The South Pasadena City Council took action to ensure future housing development meets the needs of the community and adopted an urgency ordinance at its regular meeting on Wednesday, April 7, 2021, requiring new multi-family residential development to include 20% of the base number of units in the project as “inclusionary” or affordable to extremely low, very low, low or moderate income households. The Inclusionary Housing Ordinance was long-anticipated and is a strategic response to the city’s desire to create more affordable housing citywide. The ordinance, carefully crafted by City staff and the Planning Commission to prioritize on-site development with a mix of affordability levels and a high standard for design, offers streamlining and cost-saving incentives to encourage developers to design projects of high architectural quality as they utilize density bonuses mandated by State law that reward developers for including affordable housing units in their projects.

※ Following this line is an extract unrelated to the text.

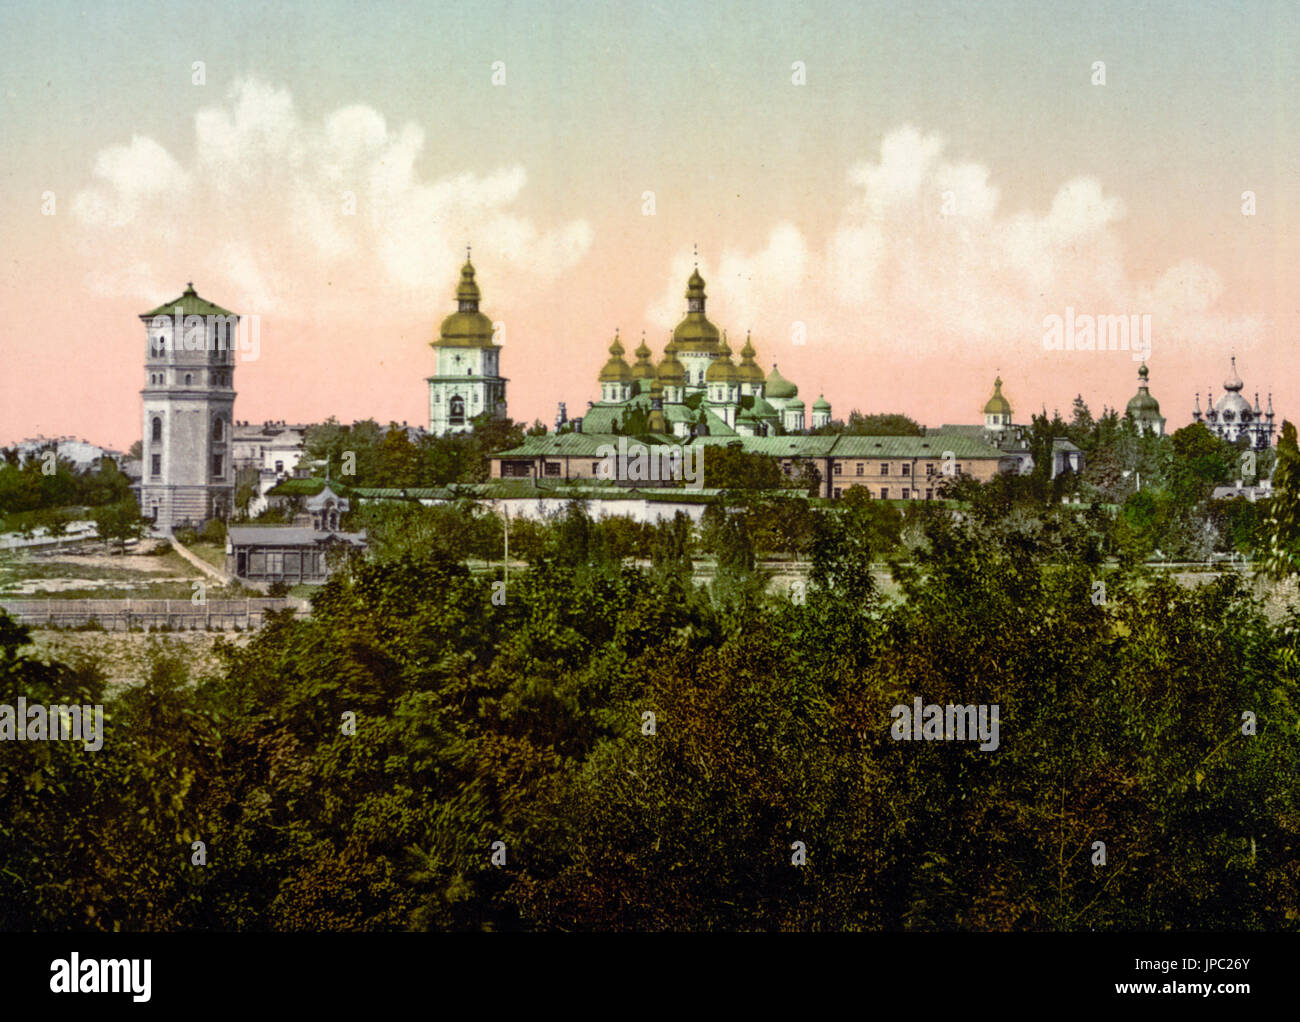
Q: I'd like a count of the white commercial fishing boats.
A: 0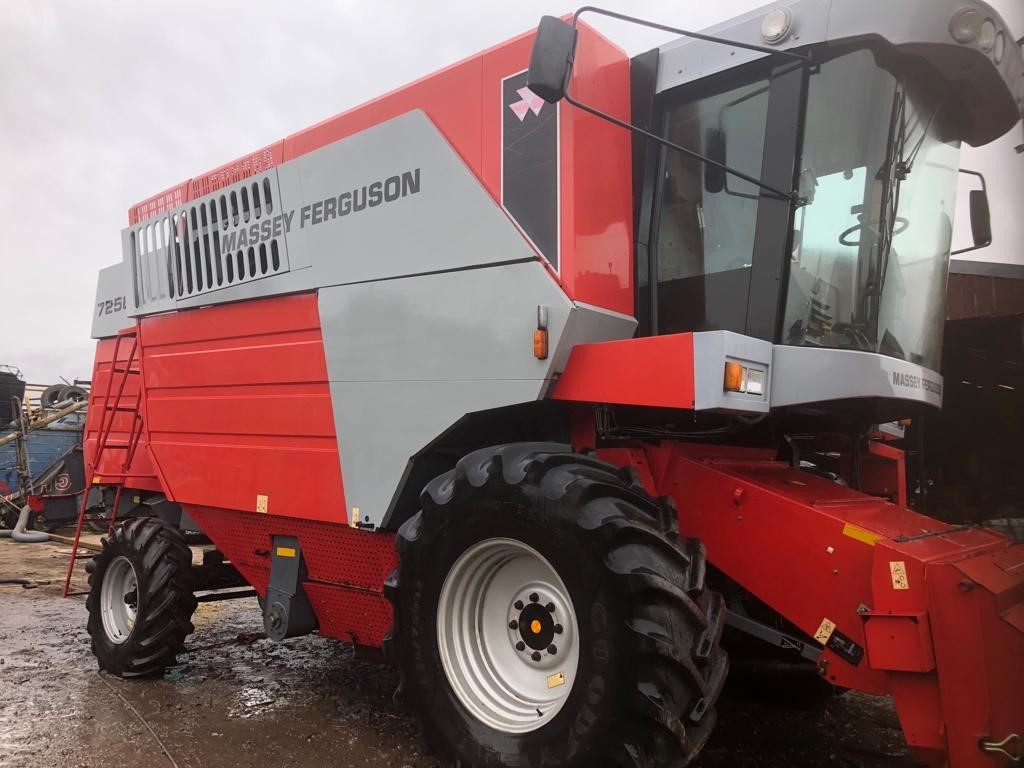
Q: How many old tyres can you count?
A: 2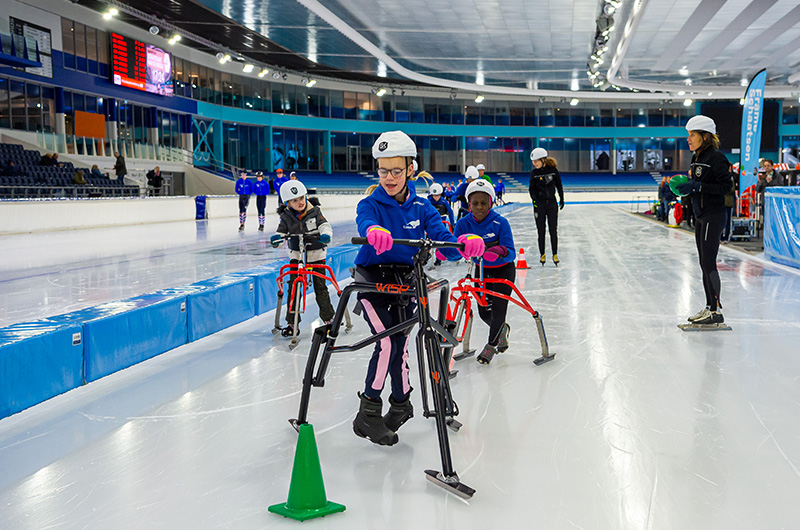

“I think it’s incredibly important for us to adopt an inclusionary ordinance,” Mayor Diana Mahmud said at the hearing, noting her longstanding commitment to the policy and acknowledging the tremendous amount of time and effort that City staff and the Planning Commission have devoted to develop the ordinance.
“I’m excited to see this,” added Councilmember Primuth, referencing the inequitable housing market that impedes the goal of socio-economic diversity in South Pasadena.
Through the 6th Cycle Housing Element Update to the City’s General Plan, which is anticipated to be released in draft form in June, South Pasadena is required by the State to plan for a capacity of 2,067 housing units over an 8-year period, including 1,489 affordable units. The Council’s adoption of this ordinance gives the City an important and effective tool to ensure that units below market rate are built. “With increasingly higher demands for affordable housing, and a reverence for the uniqueness of South Pasadena, we are determined to chart our own way in addressing important housing needs as we prepare the draft housing element, always with a conscious effort to maintain the city’s unique, small-town character while expanding inclusivity,” said Planning & Community Development Director Joanna Hankamer. “This ordinance is locally grown and is a milestone for the city.”
The urgency ordinance, which went into effect immediately upon passage, is available at the Planning & Community Development webpage, as well as the City Clerk’s Office. The ordinance will be entered into the municipal code following its second reading and adoption, scheduled for a May 5, 2021 Council hearing.